Como en ‘Hereditary’, la muerte de un familiar (en el caso de ‘Midsommar’, mucho más traumática) actúa como disparo de salida para una historia que, para más inri, navega en un contexto pre-apocalíptico. Las rupturas de pareja, no es exageración, a veces sientan como esto, o sea, como el fin del mundo. En dicha encrucijada nos sitúa Aster... y la alimenta con sentimientos de culpa entrelazados. Una bomba, vaya. Ella, muy dependiente de él, teme haberse convertido en un ser vampirizante; él, agotado por las penas de ella, cree estar mutando en bestia insensible. Ella (Florence Pugh, ese regalo divino) dice “Lo siento”; él escupe “Se siente”. Y así. La situación, evidentemente, es insostenible...



Pero de alguna manera, se alarga durante casi dos horas y media de metraje, en lo que supone un ritual cuyo fuego destructor (o renovador, según cómo se mire) emana de una combinación aberrante (y por esto, en parte, impresionante) entre la sed sanguinaria de venganza y la necesidad auto-flageladora de confesarse. Un dato muy importante: ‘Midsommar’ nace, según palabras de su propio creador, de una ruptura amorosa cuyo dolor pedía ser purgado de alguna manera u otra. Y voilà: en abrir y cerrar de puertas, los integrantes de esta pareja que en realidad es crónica de una muerte anunciada, hacen las maletas y se dirigen, junto a unos amigos de él, hacia Suecia.
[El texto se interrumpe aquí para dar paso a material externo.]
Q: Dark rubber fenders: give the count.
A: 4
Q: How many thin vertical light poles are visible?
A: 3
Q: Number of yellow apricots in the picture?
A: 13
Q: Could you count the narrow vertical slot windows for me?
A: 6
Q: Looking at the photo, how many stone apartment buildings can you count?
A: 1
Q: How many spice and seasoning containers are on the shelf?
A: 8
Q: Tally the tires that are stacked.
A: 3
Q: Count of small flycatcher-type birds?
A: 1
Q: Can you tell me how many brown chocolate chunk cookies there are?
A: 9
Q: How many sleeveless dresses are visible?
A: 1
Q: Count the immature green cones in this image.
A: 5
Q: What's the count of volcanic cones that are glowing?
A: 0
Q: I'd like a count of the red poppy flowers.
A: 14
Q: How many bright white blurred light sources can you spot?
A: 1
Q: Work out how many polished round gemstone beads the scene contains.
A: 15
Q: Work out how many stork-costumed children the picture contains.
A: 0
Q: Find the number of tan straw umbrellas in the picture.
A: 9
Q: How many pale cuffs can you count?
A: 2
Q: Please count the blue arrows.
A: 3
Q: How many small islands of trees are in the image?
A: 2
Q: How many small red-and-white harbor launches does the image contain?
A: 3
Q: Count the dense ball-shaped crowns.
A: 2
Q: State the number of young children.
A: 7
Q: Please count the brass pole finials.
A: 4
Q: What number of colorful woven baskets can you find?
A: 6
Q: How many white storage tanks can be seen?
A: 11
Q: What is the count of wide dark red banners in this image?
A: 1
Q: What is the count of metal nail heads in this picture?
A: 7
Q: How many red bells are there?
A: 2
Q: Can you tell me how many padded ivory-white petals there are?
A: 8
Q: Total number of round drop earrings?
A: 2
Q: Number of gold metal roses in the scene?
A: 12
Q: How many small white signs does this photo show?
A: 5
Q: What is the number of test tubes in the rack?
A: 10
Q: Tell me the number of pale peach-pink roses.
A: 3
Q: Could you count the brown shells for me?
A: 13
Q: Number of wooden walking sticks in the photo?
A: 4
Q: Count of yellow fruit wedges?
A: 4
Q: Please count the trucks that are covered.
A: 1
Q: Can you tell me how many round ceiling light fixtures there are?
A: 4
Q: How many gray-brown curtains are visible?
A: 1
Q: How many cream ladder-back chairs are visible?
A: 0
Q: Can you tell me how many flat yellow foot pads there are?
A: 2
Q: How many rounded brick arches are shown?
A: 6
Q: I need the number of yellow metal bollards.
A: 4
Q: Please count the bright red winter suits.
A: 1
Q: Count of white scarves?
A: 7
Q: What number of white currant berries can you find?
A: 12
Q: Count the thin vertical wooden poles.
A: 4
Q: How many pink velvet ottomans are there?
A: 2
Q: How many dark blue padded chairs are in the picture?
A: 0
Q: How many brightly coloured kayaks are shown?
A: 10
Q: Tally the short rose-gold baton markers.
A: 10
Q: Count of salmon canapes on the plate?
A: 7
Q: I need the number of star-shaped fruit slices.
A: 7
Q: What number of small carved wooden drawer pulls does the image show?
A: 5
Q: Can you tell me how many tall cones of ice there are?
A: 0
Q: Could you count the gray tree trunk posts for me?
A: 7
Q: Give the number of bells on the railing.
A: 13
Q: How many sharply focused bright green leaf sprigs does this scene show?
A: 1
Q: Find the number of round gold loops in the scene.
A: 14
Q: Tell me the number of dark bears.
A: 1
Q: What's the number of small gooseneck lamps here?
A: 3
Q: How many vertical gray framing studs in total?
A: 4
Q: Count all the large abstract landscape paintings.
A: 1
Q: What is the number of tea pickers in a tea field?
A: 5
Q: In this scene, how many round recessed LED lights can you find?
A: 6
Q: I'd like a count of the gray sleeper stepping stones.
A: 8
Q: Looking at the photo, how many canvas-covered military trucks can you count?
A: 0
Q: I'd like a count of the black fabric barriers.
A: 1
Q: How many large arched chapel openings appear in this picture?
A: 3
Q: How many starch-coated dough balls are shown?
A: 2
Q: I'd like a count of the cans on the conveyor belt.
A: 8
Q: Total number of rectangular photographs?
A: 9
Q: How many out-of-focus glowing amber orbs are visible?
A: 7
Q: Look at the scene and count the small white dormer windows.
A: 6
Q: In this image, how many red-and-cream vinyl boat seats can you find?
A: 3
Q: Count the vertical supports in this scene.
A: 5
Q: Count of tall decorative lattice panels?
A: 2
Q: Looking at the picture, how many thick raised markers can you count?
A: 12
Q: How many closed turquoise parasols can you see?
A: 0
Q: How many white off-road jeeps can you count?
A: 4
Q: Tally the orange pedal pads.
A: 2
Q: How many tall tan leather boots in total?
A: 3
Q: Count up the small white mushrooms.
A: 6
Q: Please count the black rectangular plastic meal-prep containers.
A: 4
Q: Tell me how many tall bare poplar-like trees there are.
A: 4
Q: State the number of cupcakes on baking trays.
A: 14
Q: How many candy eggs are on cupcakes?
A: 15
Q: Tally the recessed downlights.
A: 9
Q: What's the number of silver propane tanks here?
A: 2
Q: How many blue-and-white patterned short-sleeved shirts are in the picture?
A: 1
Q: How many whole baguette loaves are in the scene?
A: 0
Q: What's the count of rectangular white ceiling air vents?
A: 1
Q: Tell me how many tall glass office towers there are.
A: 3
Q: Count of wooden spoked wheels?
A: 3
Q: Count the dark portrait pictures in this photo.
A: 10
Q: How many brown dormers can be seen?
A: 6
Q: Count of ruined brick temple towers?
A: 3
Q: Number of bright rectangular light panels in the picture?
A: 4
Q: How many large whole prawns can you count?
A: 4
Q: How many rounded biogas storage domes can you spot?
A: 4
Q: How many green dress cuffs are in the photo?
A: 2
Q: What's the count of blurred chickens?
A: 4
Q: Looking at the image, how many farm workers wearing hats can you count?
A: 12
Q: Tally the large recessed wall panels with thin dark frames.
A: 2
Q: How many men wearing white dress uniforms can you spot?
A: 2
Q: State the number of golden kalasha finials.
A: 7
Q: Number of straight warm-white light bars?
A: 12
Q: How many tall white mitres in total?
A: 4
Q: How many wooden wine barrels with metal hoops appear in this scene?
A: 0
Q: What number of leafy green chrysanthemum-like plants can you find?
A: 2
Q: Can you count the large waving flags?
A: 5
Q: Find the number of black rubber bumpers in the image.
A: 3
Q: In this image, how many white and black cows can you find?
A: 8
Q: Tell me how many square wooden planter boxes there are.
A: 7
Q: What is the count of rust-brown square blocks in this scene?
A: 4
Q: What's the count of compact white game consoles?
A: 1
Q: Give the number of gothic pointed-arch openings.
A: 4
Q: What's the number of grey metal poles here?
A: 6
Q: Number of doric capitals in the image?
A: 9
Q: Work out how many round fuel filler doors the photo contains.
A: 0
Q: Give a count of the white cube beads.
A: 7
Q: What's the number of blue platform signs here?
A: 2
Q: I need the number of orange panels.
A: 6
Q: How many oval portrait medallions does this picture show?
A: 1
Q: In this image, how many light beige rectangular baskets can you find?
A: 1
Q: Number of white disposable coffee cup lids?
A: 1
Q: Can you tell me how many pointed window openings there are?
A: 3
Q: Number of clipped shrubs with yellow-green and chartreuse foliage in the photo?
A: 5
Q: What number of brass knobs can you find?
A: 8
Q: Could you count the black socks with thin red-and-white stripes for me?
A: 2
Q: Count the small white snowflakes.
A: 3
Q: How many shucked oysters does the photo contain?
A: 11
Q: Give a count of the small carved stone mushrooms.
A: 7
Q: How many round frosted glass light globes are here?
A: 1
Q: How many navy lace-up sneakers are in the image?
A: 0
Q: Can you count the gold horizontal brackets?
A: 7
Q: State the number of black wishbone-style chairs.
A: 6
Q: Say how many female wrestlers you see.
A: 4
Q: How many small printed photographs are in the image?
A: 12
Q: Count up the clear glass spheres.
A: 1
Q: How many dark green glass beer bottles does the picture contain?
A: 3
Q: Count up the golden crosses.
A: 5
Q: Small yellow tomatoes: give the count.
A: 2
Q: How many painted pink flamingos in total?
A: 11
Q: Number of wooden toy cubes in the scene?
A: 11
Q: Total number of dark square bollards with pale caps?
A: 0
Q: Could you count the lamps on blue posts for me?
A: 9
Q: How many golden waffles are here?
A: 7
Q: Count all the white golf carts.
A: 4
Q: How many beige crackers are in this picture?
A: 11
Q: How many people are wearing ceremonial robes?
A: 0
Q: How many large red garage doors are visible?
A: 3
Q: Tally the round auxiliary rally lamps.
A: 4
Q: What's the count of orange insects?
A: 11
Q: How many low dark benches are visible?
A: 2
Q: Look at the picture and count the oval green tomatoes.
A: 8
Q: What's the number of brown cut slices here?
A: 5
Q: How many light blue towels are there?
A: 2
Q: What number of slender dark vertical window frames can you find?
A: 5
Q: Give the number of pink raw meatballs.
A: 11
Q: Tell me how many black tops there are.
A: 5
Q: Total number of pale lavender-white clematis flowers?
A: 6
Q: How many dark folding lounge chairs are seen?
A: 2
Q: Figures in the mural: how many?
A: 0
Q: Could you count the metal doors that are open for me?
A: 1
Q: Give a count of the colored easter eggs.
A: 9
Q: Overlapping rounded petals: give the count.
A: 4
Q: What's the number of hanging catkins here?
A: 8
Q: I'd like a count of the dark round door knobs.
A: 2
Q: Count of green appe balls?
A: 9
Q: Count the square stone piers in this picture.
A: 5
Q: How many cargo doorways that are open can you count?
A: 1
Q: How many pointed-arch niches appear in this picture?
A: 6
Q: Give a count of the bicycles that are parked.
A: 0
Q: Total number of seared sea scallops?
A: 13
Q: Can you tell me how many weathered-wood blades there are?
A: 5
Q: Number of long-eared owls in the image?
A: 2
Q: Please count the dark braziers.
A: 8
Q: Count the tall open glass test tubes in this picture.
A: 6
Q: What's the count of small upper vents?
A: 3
Hacia unas latitudes boreales que alterarán sus ritmos biológicos... y las del propio producto. En la región de Hälsingland, una extraña comunidad se dispone a celebrar el solsticio de verano, y decide acoger con los brazos abiertos, y con sonrisas de oreja a oreja, a esta panda de estadounidenses que llevará su escapada primero con emoción evasiva calenturienta, después con curiosidad etnográfica, y al final con la expresión de horror y asombro de quien acaba de caer en la cuenta de que se ha metido en la boca (o directamente en el estómago) del lobo. La película está planteada, para entendernos, como una especie de cruce entre ‘La cabaña en el bosque’, de Drew Goddard y ‘El hombre de mimbre’, de Robin Hardy.



Folclore y terror van de la mano en una especie de danza terrible; en un rito de iniciación hacia una nueva fase (¿emocional? ¿espiritual?) cuyo desconocimiento previo despierta unas dudas que desembocan en un rechazo que no se puede rechazar. Lo mismo que prepararse para la muerte (o para otra vida) bajo la tutela de una secta que proclama ser tu familia. El extrañamiento, pilar maestro en este monumento que no se sabe si es tótem o pira, es conjurado a partir de los elementos más definitorios del guion, claro está, pero también (y sobretodo) a través de una puesta en escena con la que Ari Aster se consagra como maestro ilusionista. Como genio esteta, pues su amplio repertorio en la presentación y tratamiento de imágenes, no hace sino dotar de una nueva dimensión a un texto que, por consiguiente, impacta siendo interpretado tanto de forma literal como metafórica.

La banda sonora se confunde con la música filmada; las personas hablan pero no se sabe si son escuchadas; los efectos especiales, sabiamente suministrados y administrados, son pura desazón lisérgica; las largas e ininterrumpidas secuencias estiran el tiempo; las tomas distantes alteran el espacio, incidiendo en la sensación de vacío, mientras deforman la naturaleza (y el rol) de cada personaje... Todos los recursos fílmicos moldean una visión única (y ya por esto, preciosa) del género. En el clímax de ‘Midsommar’, los gritos orgásmicos de unos se funden con los alaridos de pánico de otros. El terror, bañado en el sol eterno de medianoche, se descubre como una fuerza luminosa y colorista; como una catarsis para perder el miedo a tener miedo. El mundo al revés... y el drama íntimo como festín comunitario. Es arte manchando la pantalla... y salpicando a todos los que se han congregado delante de ella. Es la sobrecogedora magia -negra- de la proyección cinematográfica, glorioso éxtasis compartido.